The main method of treating this type of anemia is intramuscular injection of vitamin B12 or its administration inside very high doses, sometimes together with the internal factor of Castle. However, antibodies to the foreign protein are produced very quickly, and absorption is impaired. For intramuscular administration, drugs such as cyanocobalamin and hydroxy cobalamin are used. The aqueous solution of cyanocobalamin very rapidly penetrates into the blood, the maximum concentration in the blood serum is observed 1.5-2 hours after administration. Almost all of the administered amount is excreted in the urine, of 1 mg of cyanobalamin in the body remains only 50-80 μg. Hydroxycobalamin from the injection site is absorbed as quickly as cyanocobalamin, its concentration in the serum becomes maximal 2 hours after administration.
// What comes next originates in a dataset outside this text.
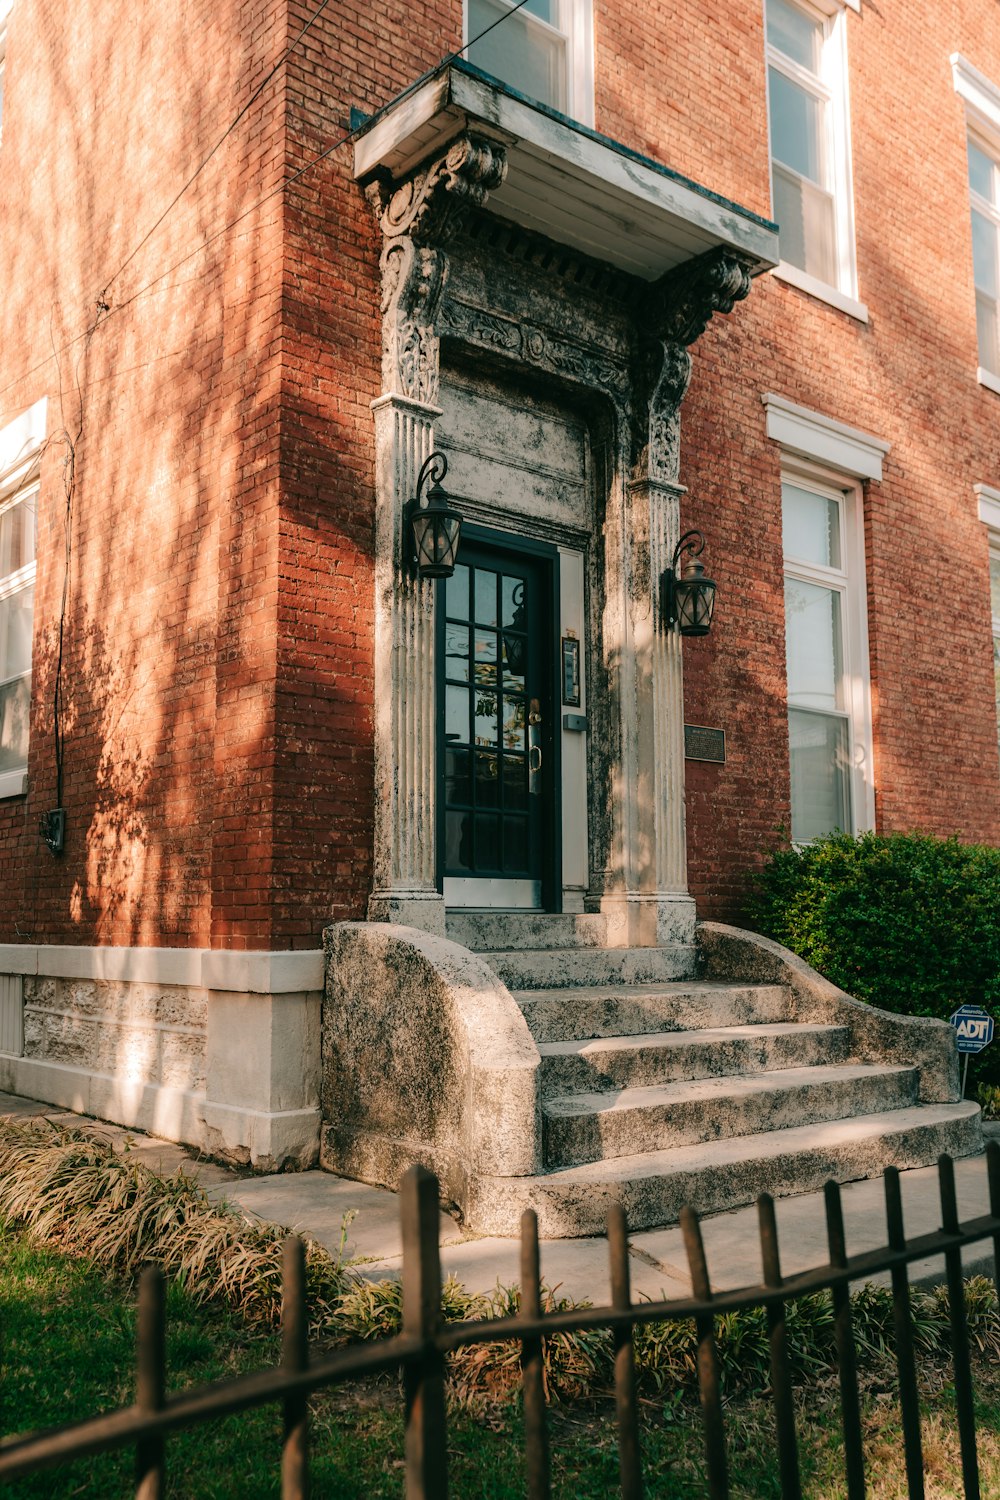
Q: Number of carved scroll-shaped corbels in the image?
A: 2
However, unlike cyanocobalamin, hydroxycobalamine significantly binds to blood proteins much better. After the administration of 1 mg of the drug in the body remains 25-33%.

There are long-acting products - vitamin complexes in the form of an oil suspension. A drug;enters the blood slowly, of 1 mg in the body remains 90-98%, but after the introduction of such drugs remain poorly absorbable infiltrates at the injection site. With funicular myelosis, large doses of vitamin B12( 1000 μg daily) are used.

In all cases of vitamin B12 deficiency, the use of a vitamin should lead to a quick and persistent positive result. Inefficiency of vitamin B12, most likely, indicates that you were diagnosed incorrectly.